ガンッと背中が叩きつけられ、息遣いを挟む。ドガン、ゴロゴロッと加賀の反撃が決まり、カチャと銃を構えたところ。バリン!
「それを渡してもらおうか」
ピタッと画面が止められた。狭山が頭を抱えている。映っているのは声の主、魚のトメノウだ。
「何か?」加賀が尋ねる。
「いや……」狭山はふぅと息を吐き、眉間を押さえた。
「困ったフラッシュバックがね。何が引っ掛かったかは、あとで考える」
それから、狭山は加賀の戦いをジッと見つめた。時折、「どちらの力が強かった?」などと尋ねてきて、加賀が返答をしていると。
ヒュウッと風を切る音。映像が止められる。
「羽の生えたトメノウか」
新たな人物で画面へ夢中の狭山に、加賀は頼む。
「一回、先に進めてもらえますか? 彼の声を確かめたいんです」
「ん? あぁ分かった」狭山は了承した。
画面が動き出す。「君は」と魚の問いかけ。
「上へ」
羽が加賀に言った言葉が流れた。だが、短くて一瞬で過ぎてしまう。また魚との会話があり、「貴方に興味はない」と彼の声。
その先にも加賀との会話が流れたが、具体的な人物が思い浮かぶことは無かった。ただ、「ごめん」に親しさと疑問が残った。
夕暮れ。加賀は歩いて自宅に着いた。アパートの一室、暗い部屋に黙って入っていく。電気をつけて郵便受けを覗き、リュックを置いて洗面所へ。
手洗いうがいを済ませて鞄からスマホを抜き出すと、メッセージの通知が来ていた。ソファに腰を落ち着かせて文面を確認する。

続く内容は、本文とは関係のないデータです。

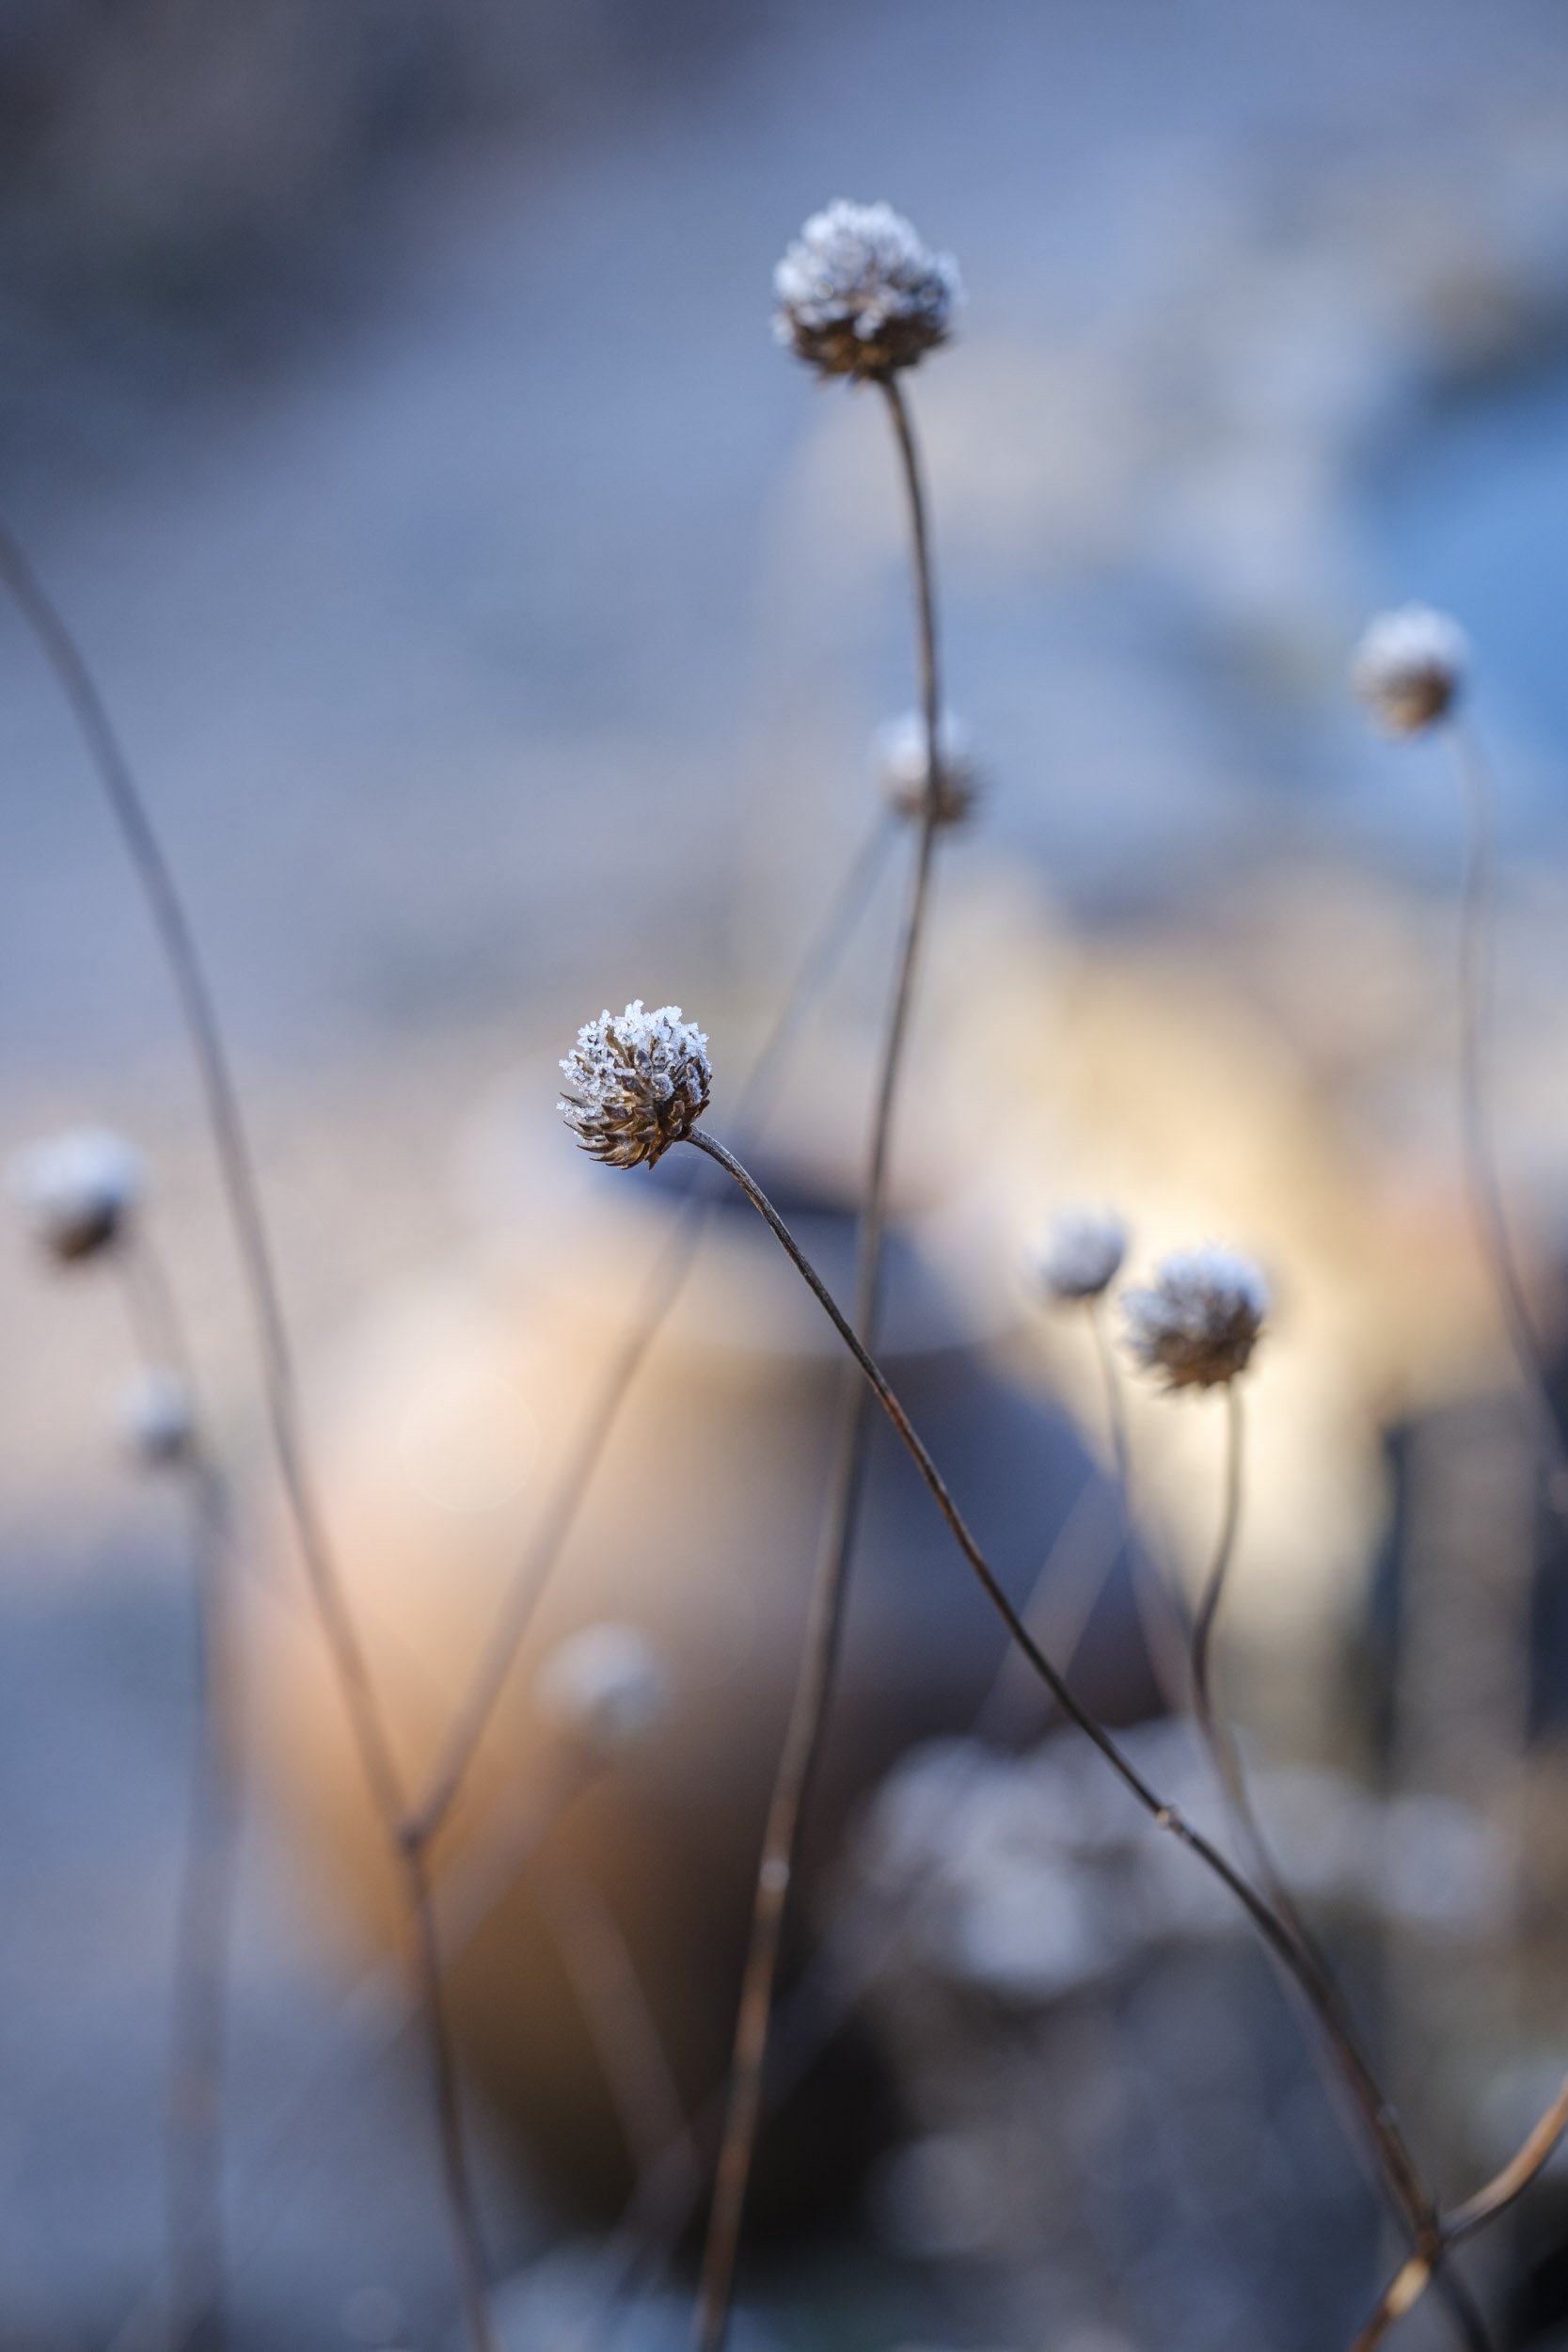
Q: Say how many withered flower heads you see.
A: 9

「お兄ちゃんにハガキ来てた! 引っ越しの報告で連絡先も書いてあったから、写真撮って送っちゃうね~。現物は今度ウチに来た時に持ってってだって」
妹からのメッセージと送られてきた写真を確認すると、「加賀 和那様」の宛名で実家の住所が書かれていた。わざわざ実家に郵便とは誰からだろう、と次の写真へ画面を移す。内容は「お久しぶりです」と挨拶から始まった。
「ひとり暮らしを始め、生活にゆとりが出来たので、お会いできればと思い筆を執りました。僕に覚えがなければ、この手紙のことは忘れて気になさらないでください」
筆ではなく鉛筆で書かれた文の最後には、「迫田 藍」の署名と090から始まる電話番号が記されていた。
「藍色のアイ?」
あい、あい、と昔馴染みの顔を思い浮かべてみるが、「アイ」が当てはまる人物は無い。
「他の読みはラン、あ」
ランで思い当たる顔が一つあった。名前の漢字はおろか苗字すら知らないが、すぐ番号をスマホに打ち込んだ。

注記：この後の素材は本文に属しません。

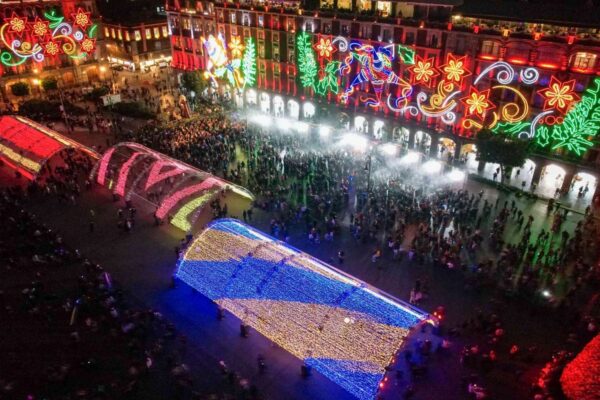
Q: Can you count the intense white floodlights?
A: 9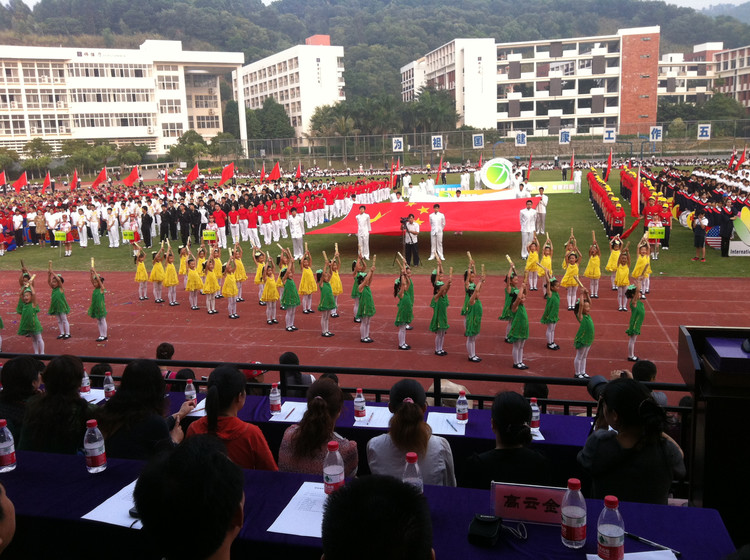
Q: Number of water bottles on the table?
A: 13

トゥルル。呼び出し音が鳴る間、人違いだったらどうしようが頭をよぎった。
「はいもしもし」
イメージしていた声と違う。
「え~っと加賀です。うちにハガキくれたおった? さこた? 藍さんですか」
加賀はハガキを眺めながら尋ねた。
「さこたです。和那、くんで合ってますよね?」
「はい」
「そっか電話ありがとう。僕、苗字変わったんだ。書いておくの忘れてた」
「ごめん苗字はすっかり忘れてた」
スピーカーから「ふふ」と笑い声が漏れてきた。加賀も口角が上がって「ごめんって」と笑いながら返した。
「そういや引っ越したって、どこに? ハガキに書いてないけど」
「葉中のマンション。和那の家から少し離れてるでしょ」
「いや、離れてねーよ? 俺も今ひとり暮らしで葉中に住んでる」
時刻は夕方十七時。二人は待ち合わせを取り付けた。